In this section of The Ultimate Weekend, Alan Valek (who uploaded my video to YouTube, thanks again for that Alan!) watches from the top of the wall as we do wall rides and fakies.  This was the only place I could do fakie wall rides, because of the smooth lip.  Keith and Randy step things up with no handers.  If you pause the quick flash edit, it looks like this:
That's Randy and me doing the first over/under wall ride ever in BMX history.  The idea just popped into my head right then, and we tried a couple.  Randy's got the white tank top on, Keith has the black T-shirt, and I have the red T-shirt on.  In this pic, and the video, Randy's up really high, going opposite.  Dave Clymer, a year or so later, is the only other rider I've seen get that high on the 11 foot high Blues Brothers Wall, and Dave was going his natural direction.  I didn't realize Randy was going opposite until I shared this still a few months ago, and Randy told me that's opposite for him.  I just did a little wall bounce, not sure how high he was going to go.  I just wanted to see if we could time it and both be on the wall at the same time.  To be fair, the Blues Brothers Wall is slightly under vert, maybe 80 to 85 degrees, but it's definitely a wall, and not a steep bank.

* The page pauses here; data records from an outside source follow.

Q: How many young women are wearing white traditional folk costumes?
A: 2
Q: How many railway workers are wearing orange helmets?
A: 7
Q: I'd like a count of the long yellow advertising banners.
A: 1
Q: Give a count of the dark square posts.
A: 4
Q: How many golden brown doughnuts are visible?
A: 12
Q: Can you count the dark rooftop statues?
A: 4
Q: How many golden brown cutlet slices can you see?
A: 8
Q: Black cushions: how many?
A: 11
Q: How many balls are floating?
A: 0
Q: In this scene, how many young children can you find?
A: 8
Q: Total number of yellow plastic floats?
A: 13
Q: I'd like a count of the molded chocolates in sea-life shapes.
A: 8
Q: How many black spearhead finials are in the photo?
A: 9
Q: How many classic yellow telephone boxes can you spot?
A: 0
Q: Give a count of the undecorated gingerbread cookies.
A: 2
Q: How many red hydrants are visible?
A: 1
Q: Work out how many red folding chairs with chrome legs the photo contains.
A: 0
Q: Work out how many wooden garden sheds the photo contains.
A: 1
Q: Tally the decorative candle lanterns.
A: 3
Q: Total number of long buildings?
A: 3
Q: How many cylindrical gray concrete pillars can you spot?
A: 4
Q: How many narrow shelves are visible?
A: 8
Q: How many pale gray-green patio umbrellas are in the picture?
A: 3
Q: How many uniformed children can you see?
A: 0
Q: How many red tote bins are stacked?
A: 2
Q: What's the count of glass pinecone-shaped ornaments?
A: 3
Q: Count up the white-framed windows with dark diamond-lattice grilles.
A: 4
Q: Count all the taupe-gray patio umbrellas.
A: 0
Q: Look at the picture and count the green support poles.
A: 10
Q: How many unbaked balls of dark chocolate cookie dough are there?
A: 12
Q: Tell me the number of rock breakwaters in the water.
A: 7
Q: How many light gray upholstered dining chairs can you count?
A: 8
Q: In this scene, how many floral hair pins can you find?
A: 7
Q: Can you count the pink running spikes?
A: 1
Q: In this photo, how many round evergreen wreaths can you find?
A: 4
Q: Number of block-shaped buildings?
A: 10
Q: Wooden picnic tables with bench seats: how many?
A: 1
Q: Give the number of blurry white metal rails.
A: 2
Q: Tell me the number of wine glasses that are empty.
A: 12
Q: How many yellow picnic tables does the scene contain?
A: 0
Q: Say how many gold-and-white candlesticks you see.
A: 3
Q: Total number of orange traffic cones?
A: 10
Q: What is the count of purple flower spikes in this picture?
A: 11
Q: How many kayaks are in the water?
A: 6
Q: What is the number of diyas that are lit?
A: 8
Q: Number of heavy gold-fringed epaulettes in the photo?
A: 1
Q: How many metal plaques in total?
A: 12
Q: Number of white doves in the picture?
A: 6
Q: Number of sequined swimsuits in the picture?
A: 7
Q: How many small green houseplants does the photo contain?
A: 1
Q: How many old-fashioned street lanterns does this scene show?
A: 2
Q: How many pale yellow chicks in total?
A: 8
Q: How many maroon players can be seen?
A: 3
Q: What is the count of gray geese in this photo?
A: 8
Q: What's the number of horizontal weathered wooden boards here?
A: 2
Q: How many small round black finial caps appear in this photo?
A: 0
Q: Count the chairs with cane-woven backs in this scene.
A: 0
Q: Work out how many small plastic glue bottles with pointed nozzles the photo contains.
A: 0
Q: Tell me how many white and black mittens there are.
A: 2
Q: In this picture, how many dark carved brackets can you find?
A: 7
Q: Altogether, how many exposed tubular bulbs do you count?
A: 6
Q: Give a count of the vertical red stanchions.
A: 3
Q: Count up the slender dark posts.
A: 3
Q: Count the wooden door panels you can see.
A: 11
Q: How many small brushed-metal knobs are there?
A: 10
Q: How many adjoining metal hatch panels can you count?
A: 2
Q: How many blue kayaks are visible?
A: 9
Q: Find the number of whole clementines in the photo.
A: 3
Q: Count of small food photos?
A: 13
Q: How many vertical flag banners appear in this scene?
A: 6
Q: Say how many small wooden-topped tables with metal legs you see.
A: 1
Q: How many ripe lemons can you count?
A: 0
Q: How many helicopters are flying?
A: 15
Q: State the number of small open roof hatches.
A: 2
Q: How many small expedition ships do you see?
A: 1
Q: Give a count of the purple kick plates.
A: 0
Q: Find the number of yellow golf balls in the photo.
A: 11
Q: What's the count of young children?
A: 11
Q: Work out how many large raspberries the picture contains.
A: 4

The next highest I ever saw anyone get on that wall, after Randy and Clymer, is Keith's wall ride in this section, going his natural direction.  That one scared the crap out of me, Keith's back tire broke loose, and it slid across the whole wall, but he rode it out.  A hair under Keith's front wheel was how high Josh White went. Josh told me about the wall at the pier, and we found it together one Saturday.  For over a year, I rode on the bike path up top to the pier, never going down the other path to find these walls.  Josh, one of the more amazing vert riders ever, got about 8 feet up the wall, 2 feet lower than Randy Lawrence going opposite.  Josh was also doing fakie wall rides to turndowns out that first day we rode it.

Years later, I lived about three blocks from this wall, and I sessioned it all the time, and went rock climbing on the wall down to the beach right there.  I got into bouldering as something to do away from the BMX world, and I had a 300+ foot traverse on the lower wall just down from here.  This is one of my favorite places to ride ever.  I tried to learn framestand wall rides there, I could stand up in a low, long wall ride, but never get my hands off the grips.  Too chicken.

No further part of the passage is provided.